The present study showed that H. brevis var. thermoidea presented a high production of the amylolytic complex by SSF in a wheat bran medium at 50 °C for 5–6 days without the need for inducers. Furthermore, AmyHb presented optimal activity at pH 5.0 and 60 °C, with stability at a pH of 5.0 to 6.0 and high thermotolerance at 50 °C for 24 h. At 60 °C and 70 °C, the thermostability was greater in the presence of Ca2+; however, the results were superior to those observed with Termamyl.

AmyHb had increased activity in the presence of Na+ and Mn+2, and the addition of EDTA inhibited Termamyl to a greater extent than it inhibited AmyHb. Both the H. brevis amylolytic complex and Termamyl were stable in different concentrations of ethanol for 24 h.

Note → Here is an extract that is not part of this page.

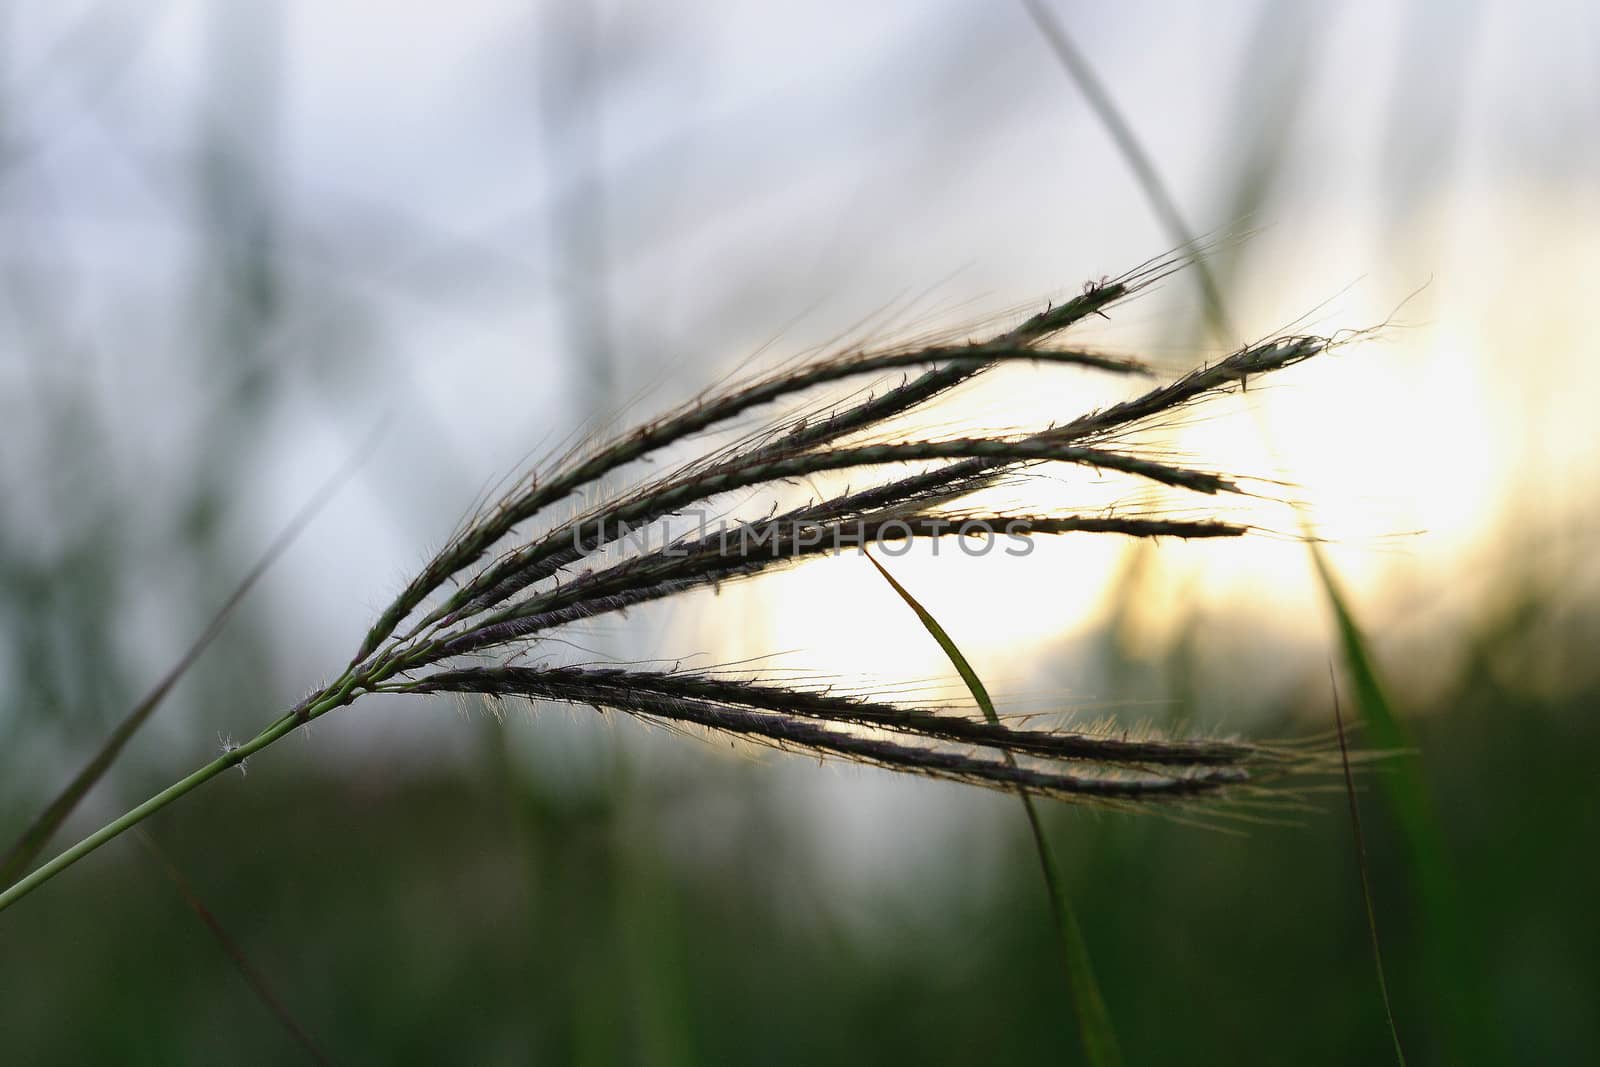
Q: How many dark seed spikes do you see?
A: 7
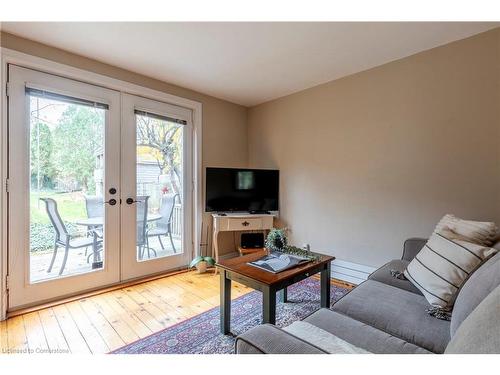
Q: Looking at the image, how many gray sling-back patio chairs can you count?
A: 4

The cornstarch saccharification tests showed that the cocktail (AmyHb50% + Termamyl®50%) had the best hydrolysis results, with a saccharification percentage of 51.9% in 24 h, indicating good synergism between AmyHb complex and Termamyl. These results suggest that the AmyHb amylolytic complex found in crude extracts is a promising enzyme for bioprocessing starch sources. In addition, the high stability of the enzyme in ethanol and its strong hydrolysis performance indicate that AmyHb has a possible potential for use in studies involving recombinant microorganisms in the ethanol fuel industry. Additionally, the formation of glucose, maltose, and smaller oligosaccharide chains was verified by TLC through the hydrolysis of commercial starch by AmyHb and ions, which suggested greater saccharifying and reduced dextrinizing activities of the enzyme suggesting the presence of glucoamylases with α-amylases on amylolytic complex of H. brevis.